[Item enumeration data]
________________________

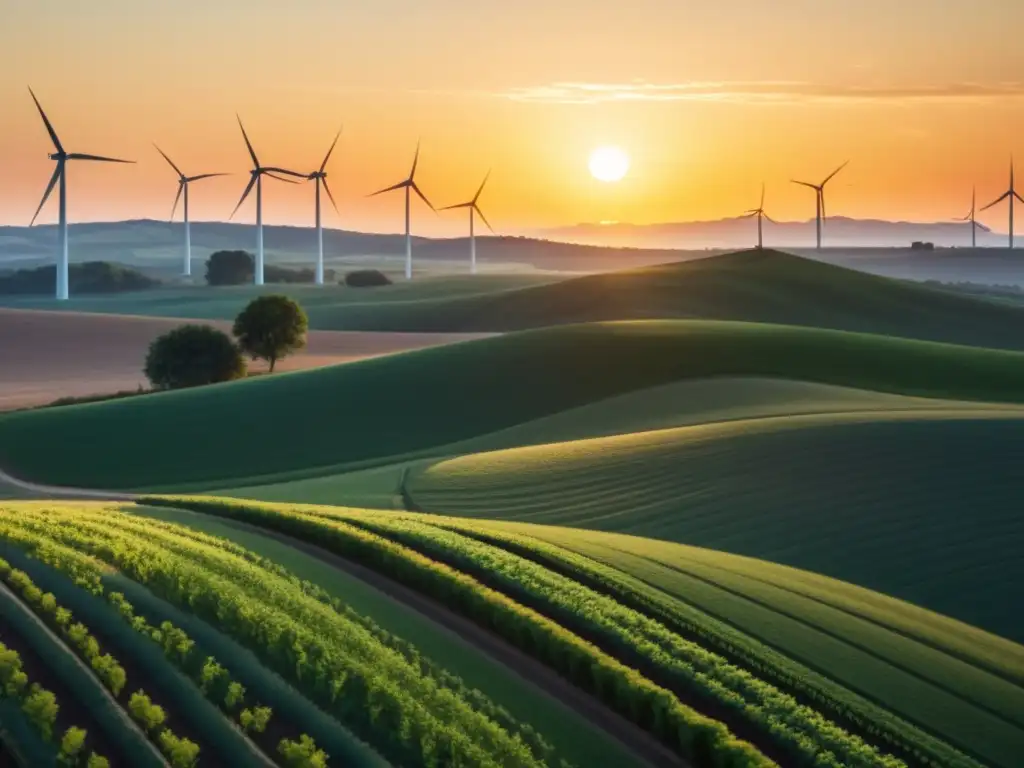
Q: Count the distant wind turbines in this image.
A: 10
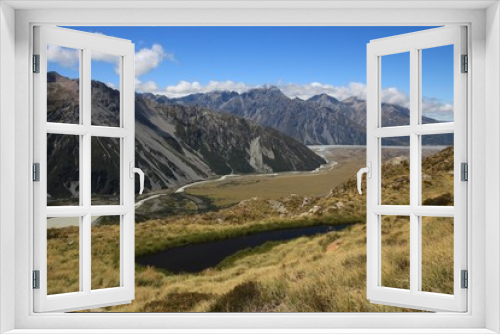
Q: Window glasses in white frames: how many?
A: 12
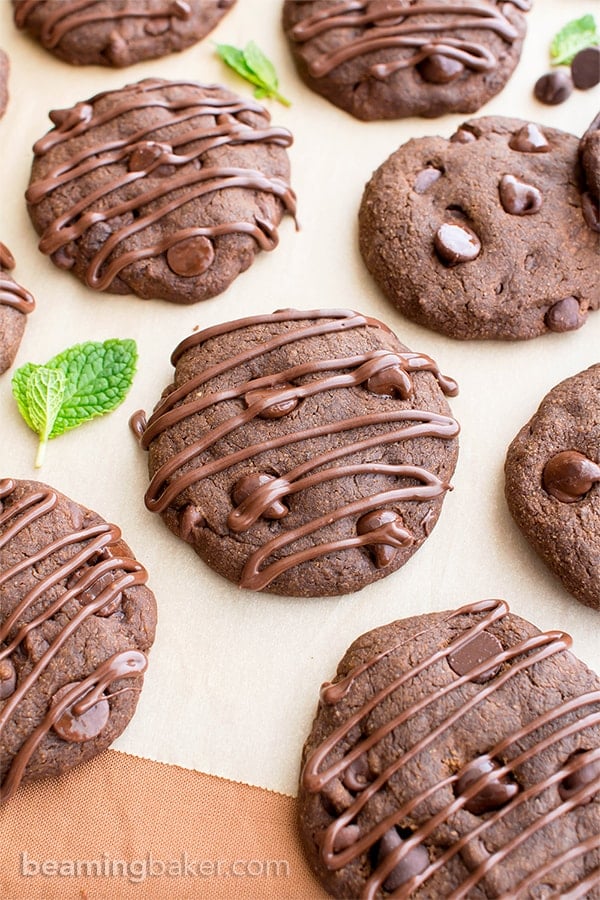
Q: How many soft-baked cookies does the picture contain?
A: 11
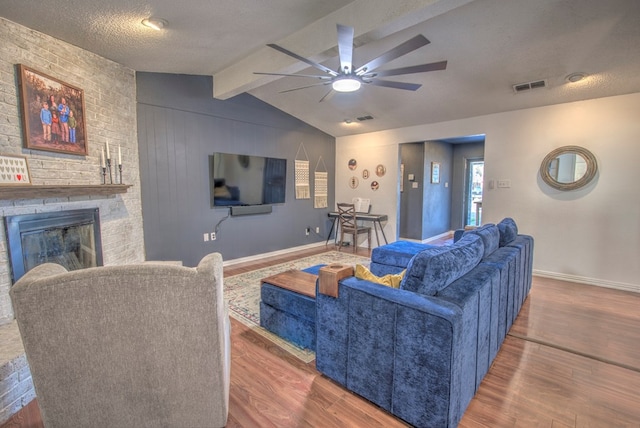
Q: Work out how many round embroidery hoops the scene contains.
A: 5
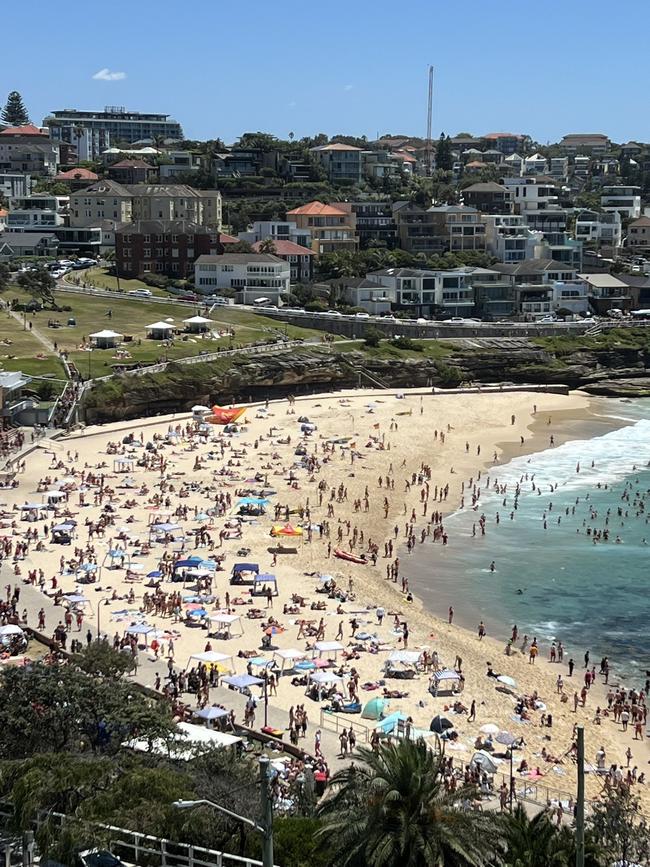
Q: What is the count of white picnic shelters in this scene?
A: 3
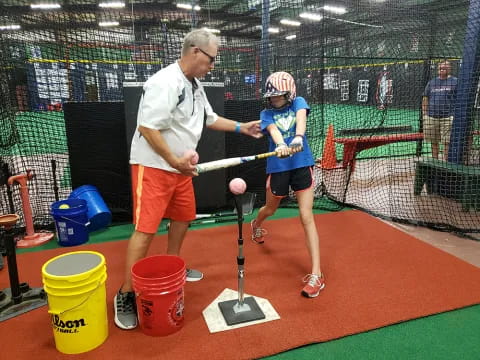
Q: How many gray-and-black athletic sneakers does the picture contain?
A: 2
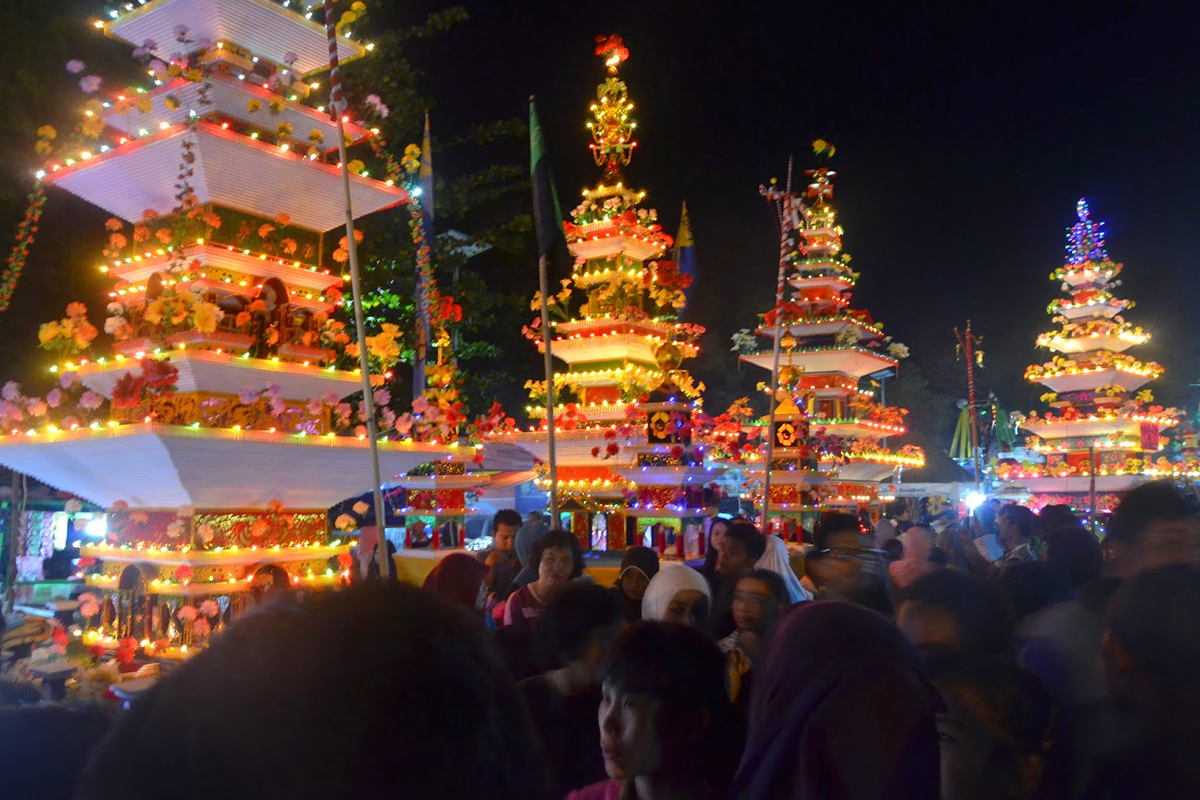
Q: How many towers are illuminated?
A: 4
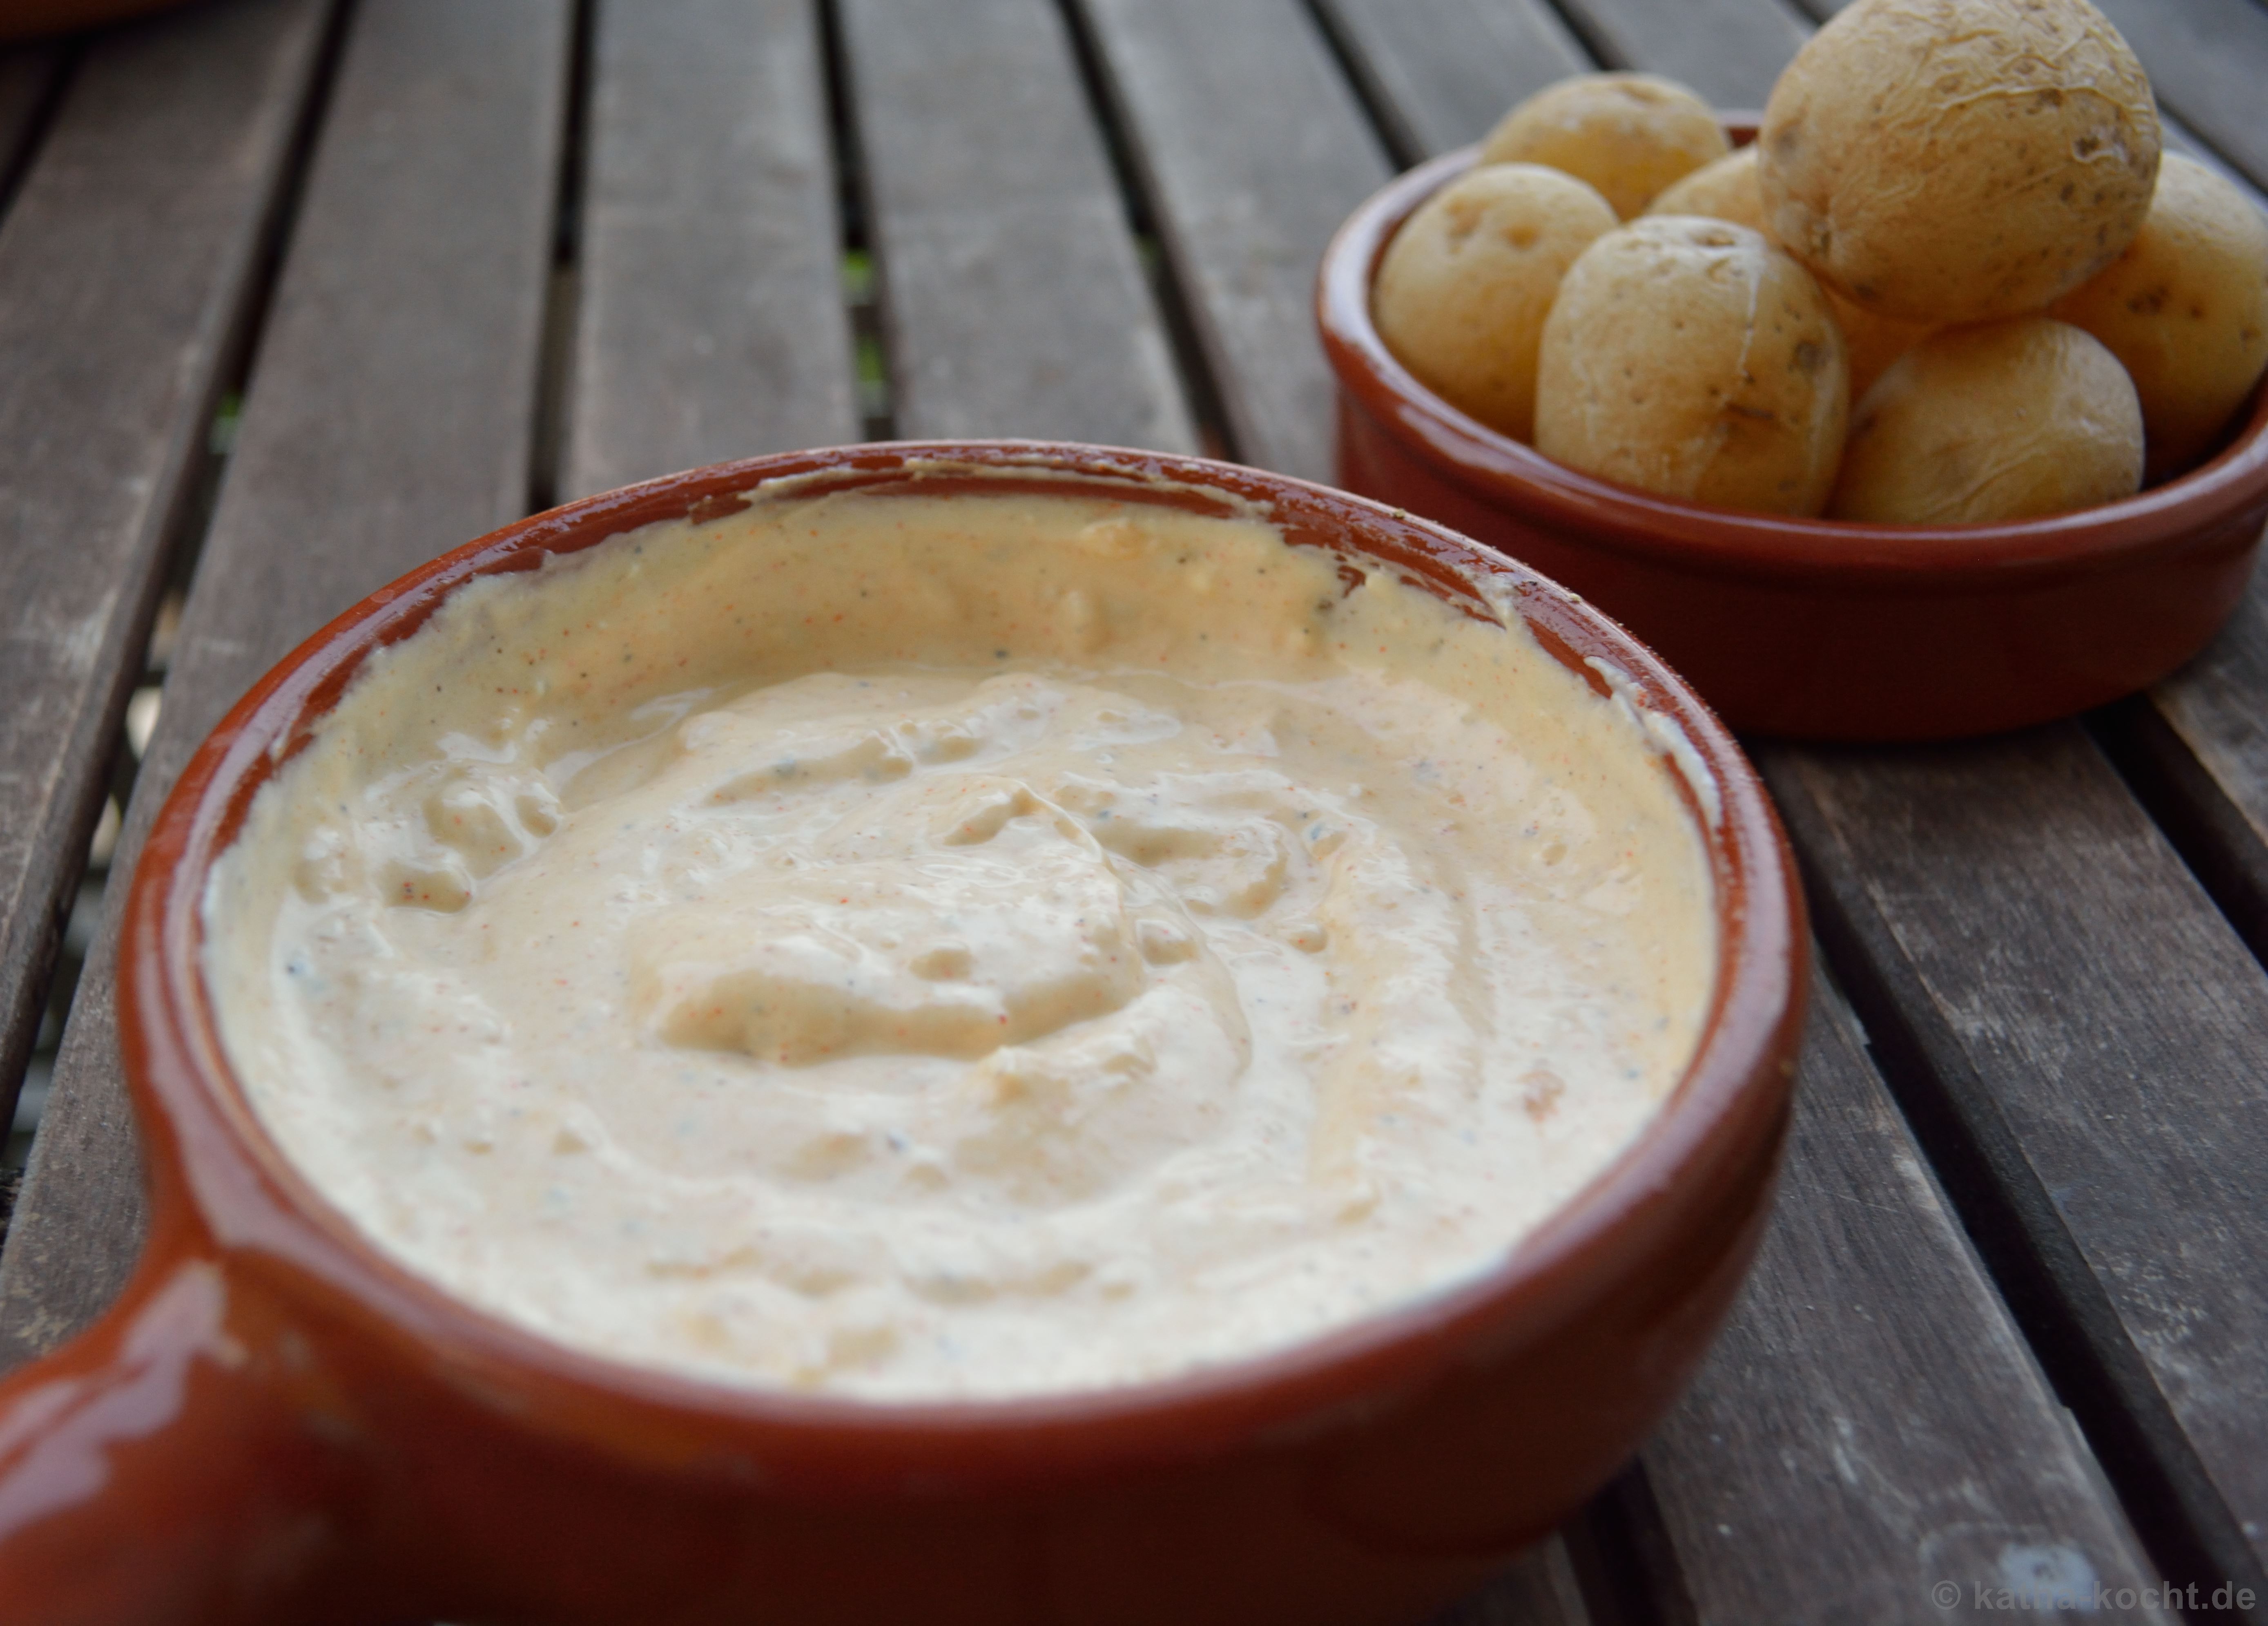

________________________

Problem details
Show every line of the data that includes the string "picture".

Exercise solution
Q: How many soft-baked cookies does the picture contain?
Q: How many gray-and-black athletic sneakers does the picture contain?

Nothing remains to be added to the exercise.